Babasından 4800 kilometrekare olarak aldığı toprakları
kısa denilebilecek bir zamanda 16.000 kilometre kareye çıkaran Osman Bey’in
Orhan ve Alâaddin dışında da çocukları vardı. Bunlar
Fatma Hatun, Savcı Bey, Melik Bey, Hamîd Bey, Pazarlı Bey ve Çoban
Bey'dir.
1281 yılında
babasının yerine aşiret beyi olan Osman Bey, Selçuklu
Sultânı II. Gıyâseddin Mes’ûd’un 1284’te Söğüt ve
çevresinin kendisine tahsis edildiğine dair olan fermanı ve yanında hediye
ettiği ak sancak, tuğ ve mehterhâne ile uç beyi oldu. Osman Gazi'nin 1288
veya 1291 tarihinde Karacahisâr’ı fethetmesi ve Dursun Fakih’e kendi adına
hutbe okutması, Osman Bey’in
yarı bağımsızlığını kazandığını gösterdi.
Gözünü
budaktan sakınmayan bir alperen olan Osman Gazi’nin Bizans sınır şehirlerini
birer birer fethetmesi üzerine telâşa düşen Bizanslılar onu ortadan
kaldırmak için bir düğün vesilesiyle bir baskın hazırlamıştır. Baskına baskınla
cevap veren Osman Bey, 1299 yılında Yarhisâr ve Bilecik’i fethetmiş ve beylik
merkezini Bilecik’e nakletmiştir. Fitneye sebep olan Yarhisâr Tekfurunun kızı
Nilüfer’i (Holofura’yı) oğlu Orhan'la evlendirmiştir. Bu tarih, daha önce
açıklanan sebeplerle Osmanlı
Devleti’nin kuruluş yılı olarak kabul edilmiştir.
Gözünü budaktan
sakınmayan bir alperendir Osman Gazi
Osman Gazi
1301'de Bursa’ya yakın bir yerde Yenişehir’i kurdu. Saltanat merkezini buraya
nakletti. Bu arada bu fetihlerde kendisine yardım edenleri de unutmadı. Kardeşi
Gündüz Bey’e Eskişehir’i, oğlu Orhan Bey’e Sultanönü’nü, Hasan Alp’e
Yarhisar’ı, Şeyh Edebâli’ye Bilecik’i ve Turgut Alp’e İnegöl’ü verdi. Bu arada
Edebâli'nin torunu Alaaddin’i yanında götürdü. 1308'de İlhanlı Hükümdarı Ahmet
Gazan tarafından Selçuklu Devletine son verilince Osmanlı Devleti tam anlamıyla
bağımsız bir devlet hâline gelmiş oldu.
Osman Gazi, devlet
işlerini yoluna koyunca 1324 yılında devletleşen beyliği oğlu Orhan Bey’e devretti. 1324 yılının
Şubat ayında Bursa’nın fethini göremeden 67 yaşında vefat etti.

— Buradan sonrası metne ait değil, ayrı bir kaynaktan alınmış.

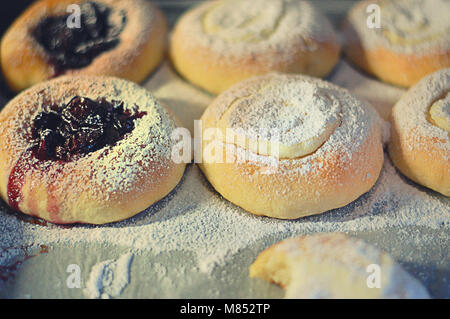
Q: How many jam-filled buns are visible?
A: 2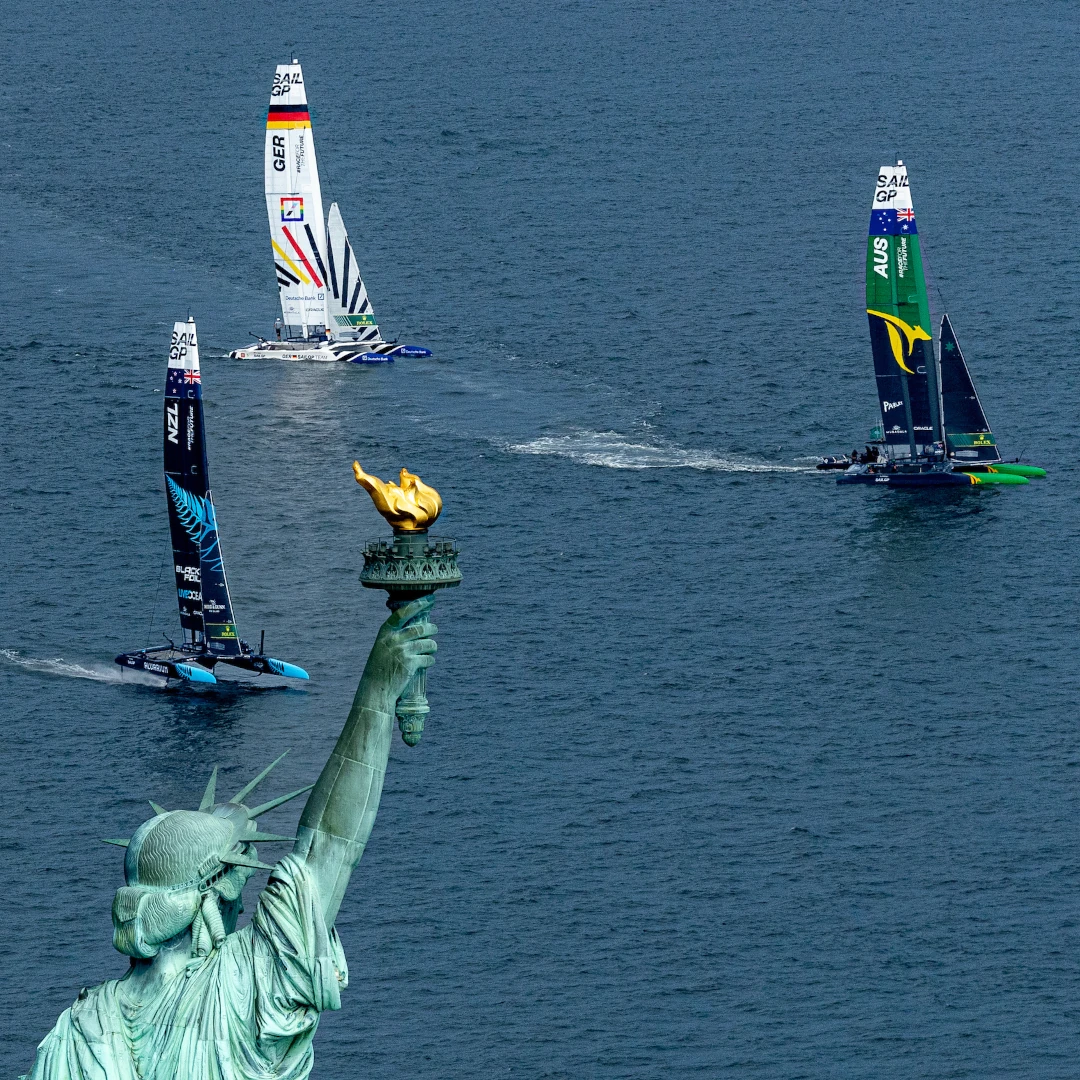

Osmanlı çınarının tohumlarını
Anadolu'ya serpen yiğit bir komutan ve devlet adamıdır Osman Gazi. O, küçük bir
beyliği devlet yapmış büyük bir insandır. Cihan imparatorluğunun ilk
padişahıdır. O, altı asırlık bir tarihin başlatıcısı olmuştur. Osman Gazi, Bilecik
fethedildiğinde tıpkı Fatih gibi buradaki gayri Müslim tebaya hiçbir müdahalede
bulunmamış, inançlarını özgürce yaşamalarına müsaade etmiştir. Bu örnek
davranış daha sonra gelen Fatih'e de ilham vermiştir. Fatih de tıpkı atası
Osman Gazi gibi Bizanslıları inançlarında özgür bırakmıştır. Tarihçi Yavuz
Bahadıroğlu, Osman Gazi'nin şahsiyetiyle ilgili şu çarpıcı ifadeleri kullanır: "Osman Gazi ümmî olmasına rağmen, bir kurmay subay maharetiyle Bizans
kalelerini düşürmesinin yanı sıra âdil, dürüst, sevecen, hayırhah ve
müsamahakâr olmasını da müptelâsı olduğu Şeyh Edebâli sohbetlerine borçludur.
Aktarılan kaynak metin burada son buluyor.